◆ ACTION ITEM
From the line with "Q: What number of white" through the last line of the records below, both ends included, transcribe only those lines, exactly, and omit the pictures.

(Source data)

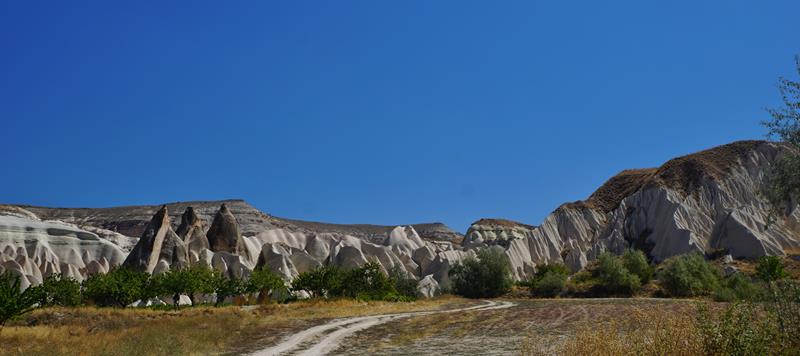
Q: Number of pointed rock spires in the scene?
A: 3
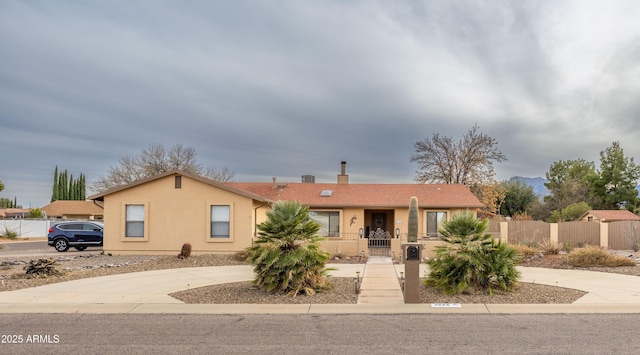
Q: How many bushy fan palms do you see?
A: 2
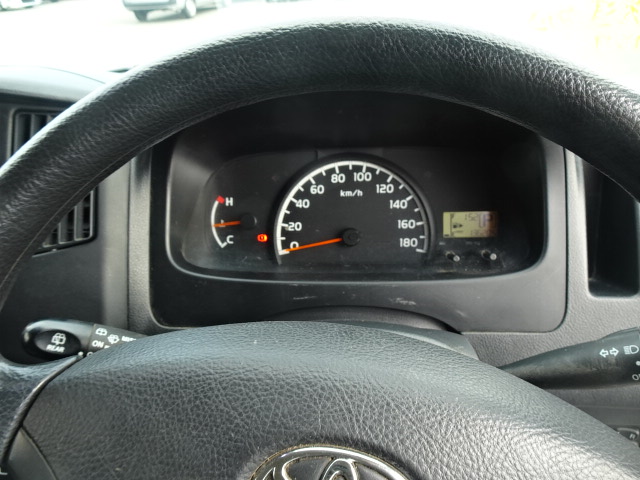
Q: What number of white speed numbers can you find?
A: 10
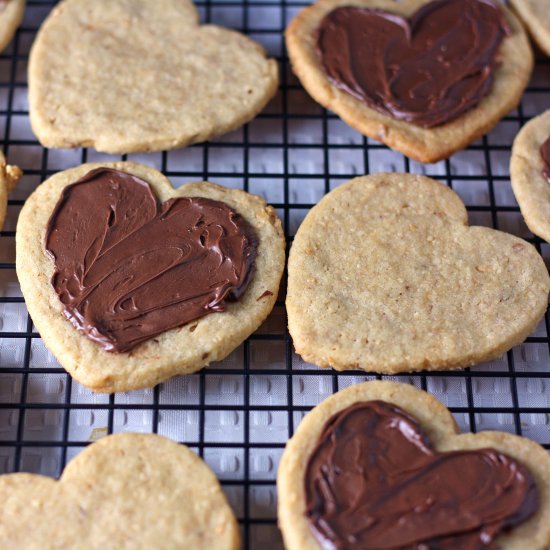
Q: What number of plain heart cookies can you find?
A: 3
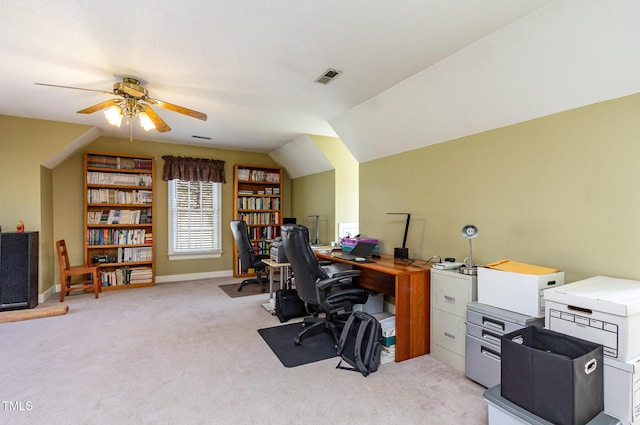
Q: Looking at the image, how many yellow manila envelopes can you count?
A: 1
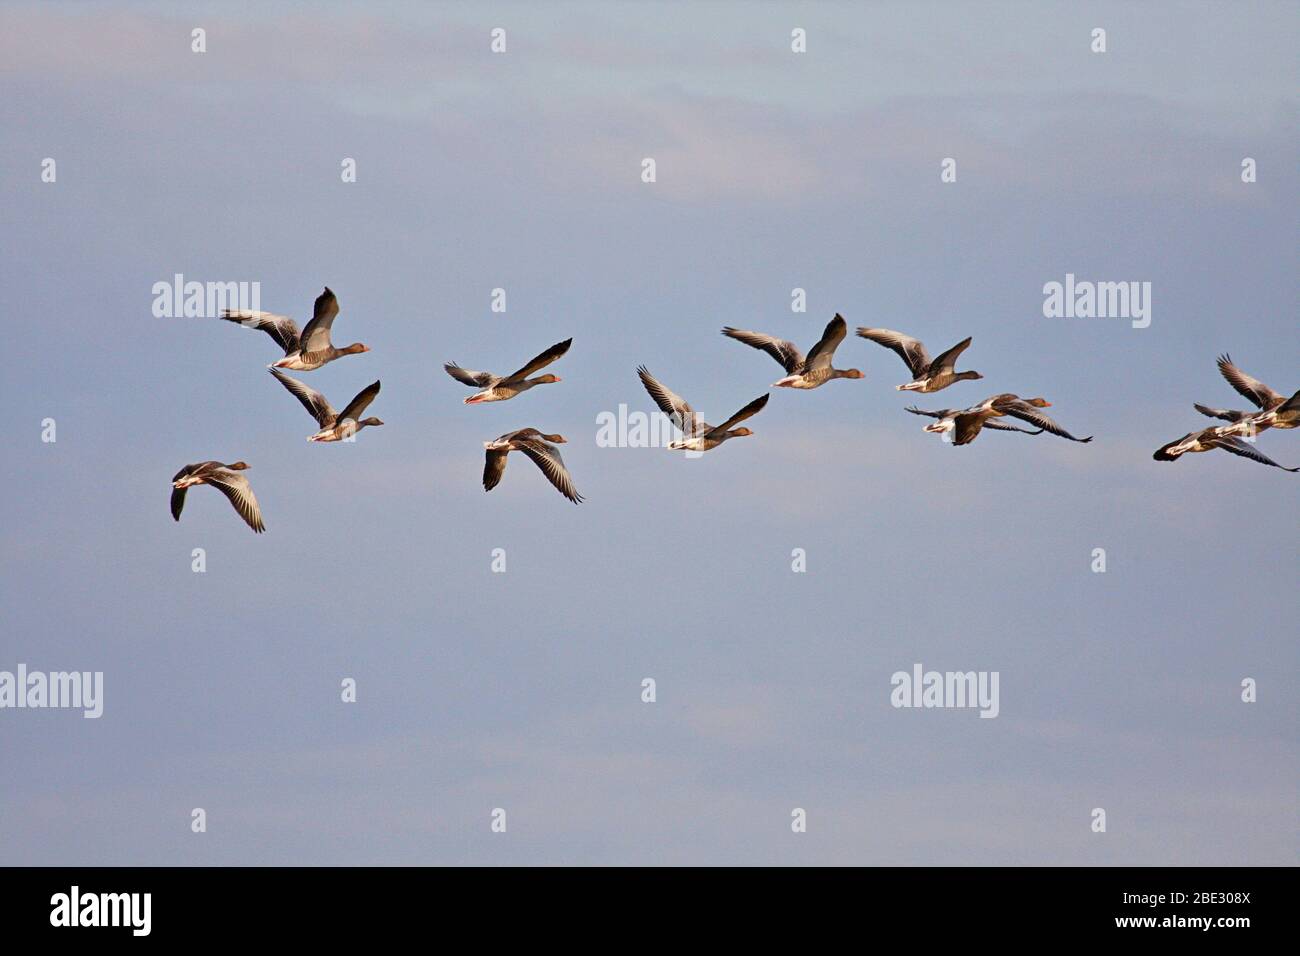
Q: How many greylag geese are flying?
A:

◆ EXPECTED OUTPUT
Q: What number of white speed numbers can you find?
A: 10
Q: What number of plain heart cookies can you find?
A: 3
Q: Looking at the image, how many yellow manila envelopes can you count?
A: 1
Q: How many greylag geese are flying?
A:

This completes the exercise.